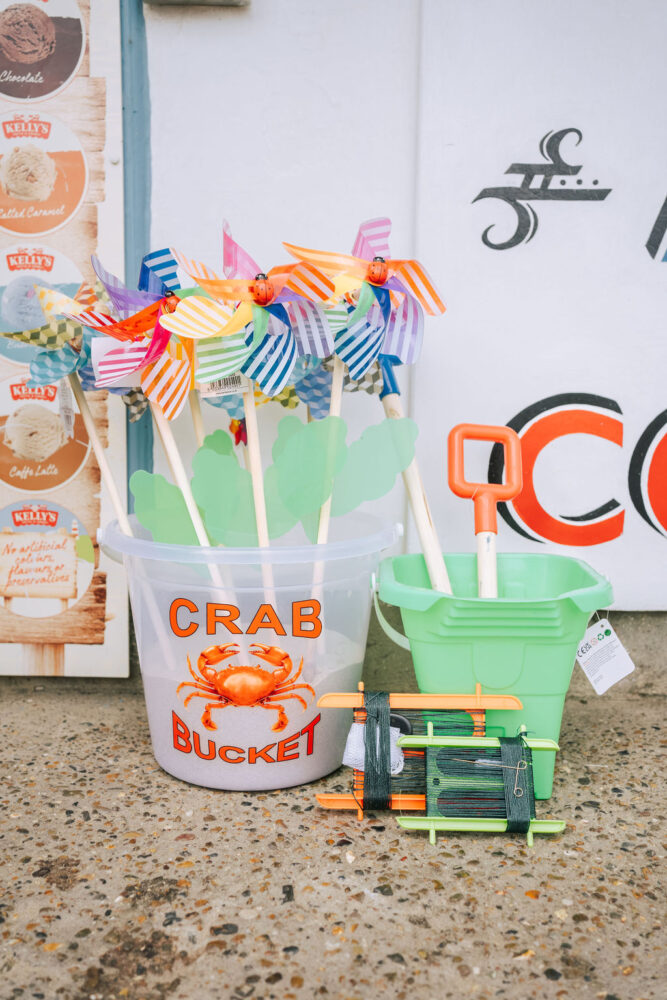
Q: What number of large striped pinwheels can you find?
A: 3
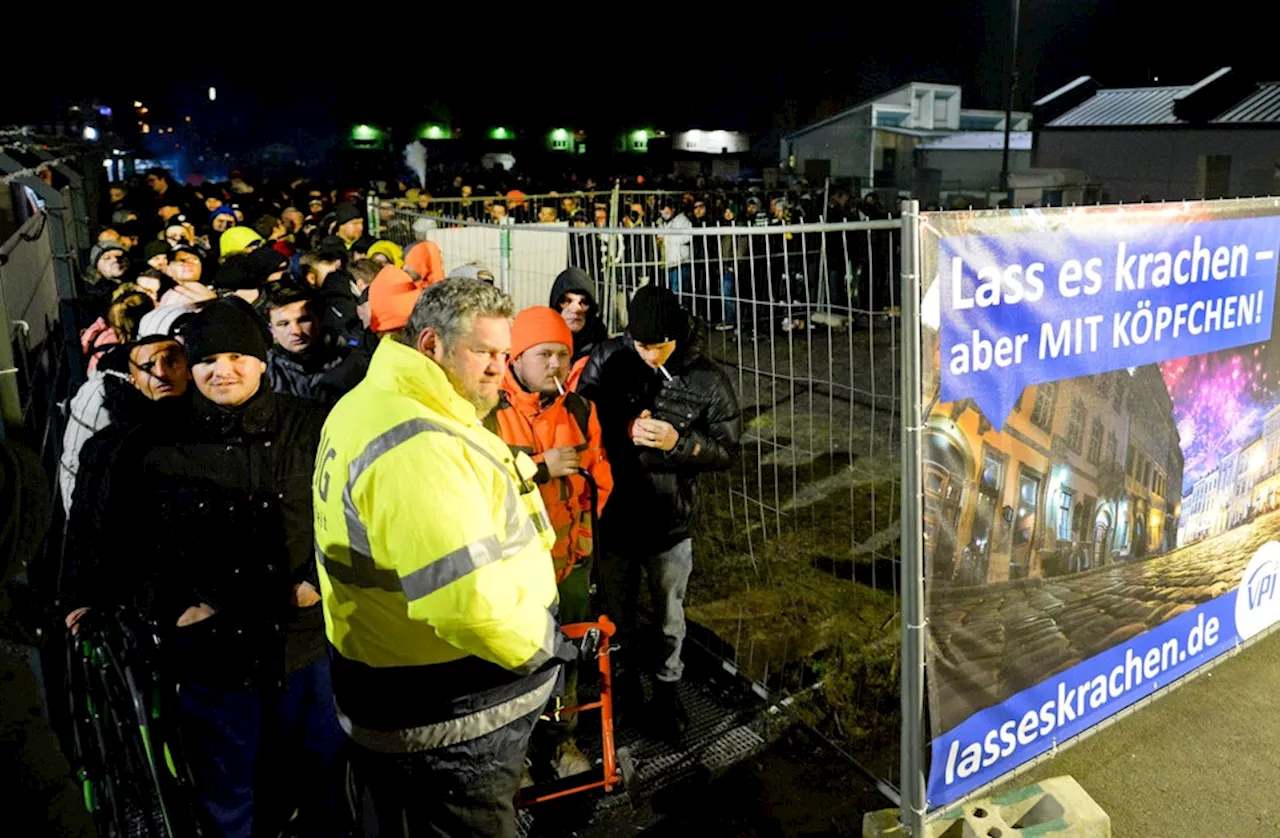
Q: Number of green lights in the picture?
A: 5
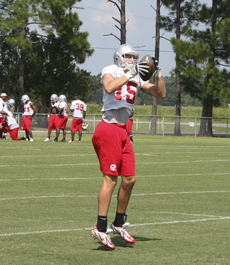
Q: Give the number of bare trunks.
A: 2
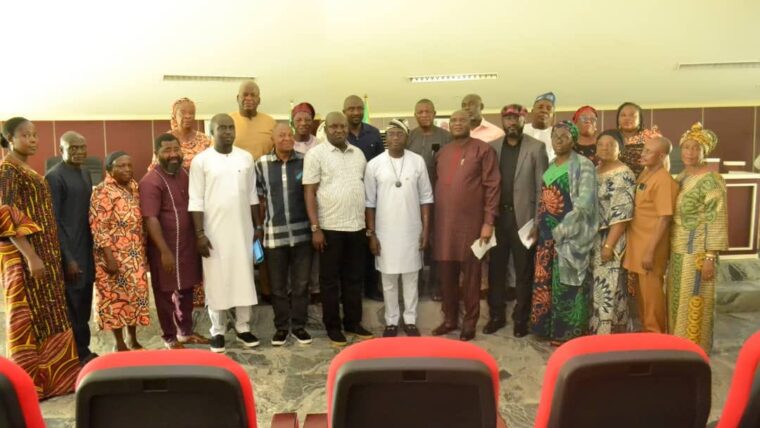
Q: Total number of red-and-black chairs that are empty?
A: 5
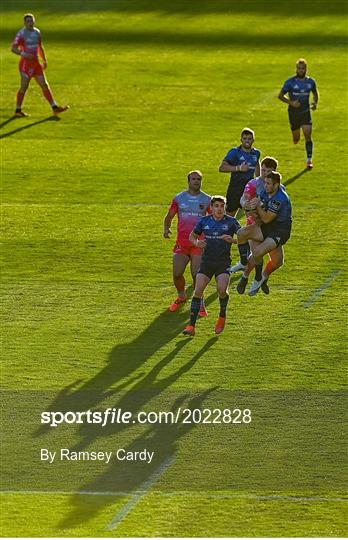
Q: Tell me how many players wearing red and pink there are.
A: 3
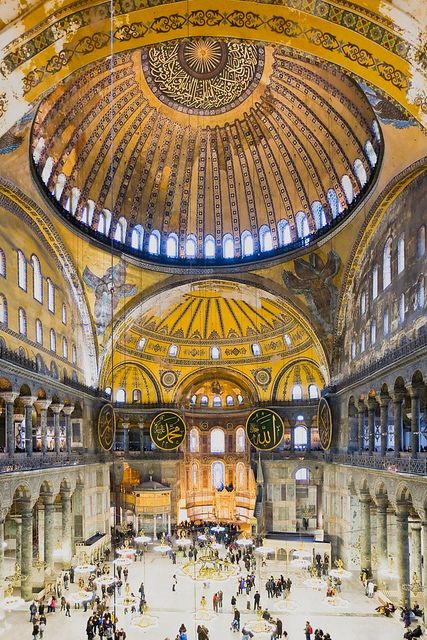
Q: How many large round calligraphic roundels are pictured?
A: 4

What you have to do: Only lines containing the word "many" should appear in the answer, and every such line from the records above must be there.

Result of the task:
Q: Tell me how many players wearing red and pink there are.
Q: How many large round calligraphic roundels are pictured?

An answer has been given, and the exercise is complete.